The color pink
My grandfather used to call me Pinky Tuscadero–it was my favorite color since before I can remember. Something about how it could be both soft and urgent. I wasn’t thinking that at four, but as an obnoxious writer I’m thinking it now because it sounds good. It’s true too, though. Soft and urgent. I like that combination.
Being a woman has everything to do with my writing.
My mother was the only daughter of two alcoholics. My grandfather died when I was ten, and my grandmother now lives alone near a river. We played there as kids. We were carefree and showing skin. My mother raised herself. She cared for her two younger brothers, did the family’s laundry–cleaned. My mother needed no one. I need her like my own lungs.
So far, it’s taken me twenty-five years to know my body. It will take twenty-five and twenty-five more. What I am sure of is that I love it–or that I would like to love my body. Because it is soft and urgent.
Public Dream // Frances Leviston
Her writing found me feral in an empty college dorm room. I was starving and alone–both of my own volition–trying to be a writer, or at the very least someone worth knowing. (I was disgustingly dramatic. Probably still am. Fuck it.) I heard her voice before I read her work–this is important. At the time, the voice in my head was both unkind and unwilling. Hers cut through.

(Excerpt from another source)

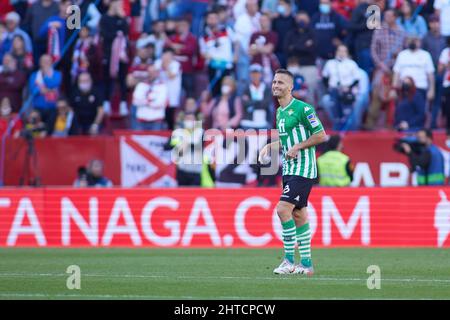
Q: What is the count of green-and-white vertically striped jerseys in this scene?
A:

I found recordings of readings given at various Ivy leagues schools that could not have been further from SUNY Potsdam. I always thought I was angry at elitism, but I was probably just jealous. Very glad I got over that.
She was the first poet I fell in love with. I’ll include a link to my favorite recording of hers. I often play it when I’m hurting.
https://www.newyorker.com/magazine/2019/05/27/high-force
To After That (Toaf) // Renee Gladman
This book is a love letter to a novella that was never published called “After That.” Renee Gladman has dubbed Toaf, “a true account of a fictional book” and I fell deeply in love with that sentiment. To write a love letter to something that never existed–a eulogy to something that never lived or died–is punk as hell.
The reader is thrown into the story of how this novella was written and rewritten, with almost no context. It is through description of place and time that we riddle out where exactly we are, and how we got there. I both love and resent this about writers–we often start in the middle of things.
I also love and resent our obsession with place. This is probably because I was unable to connect in writing to anything about Boulder until I read Toaf. Renee is deeply rooted in the cities she writes about–so much so that I know the cracks in the sidewalk outside her apartment. She loves the cities where she lives, though she doesn’t always like them. She writes, “That city, that for lack of a better word housed my novella, remained–for the duration of the first draft–faithful to me.” (20) What does it mean for a city to be faithful?
2007 Youtube
There’s so much sincerity in the videos first posted to Youtube. When the website first emerged in 2007, this new video sharing platform was an opportunity for everyone–there were virtually no barriers to entry. People would just speak into cameras, without concern as to who was watching, earnestly about their lives. The beginning of Youtube was, in my opinion, magical. I remember watching hour-long videos of people talking–just talking–about their feelings and lives and the events of their days.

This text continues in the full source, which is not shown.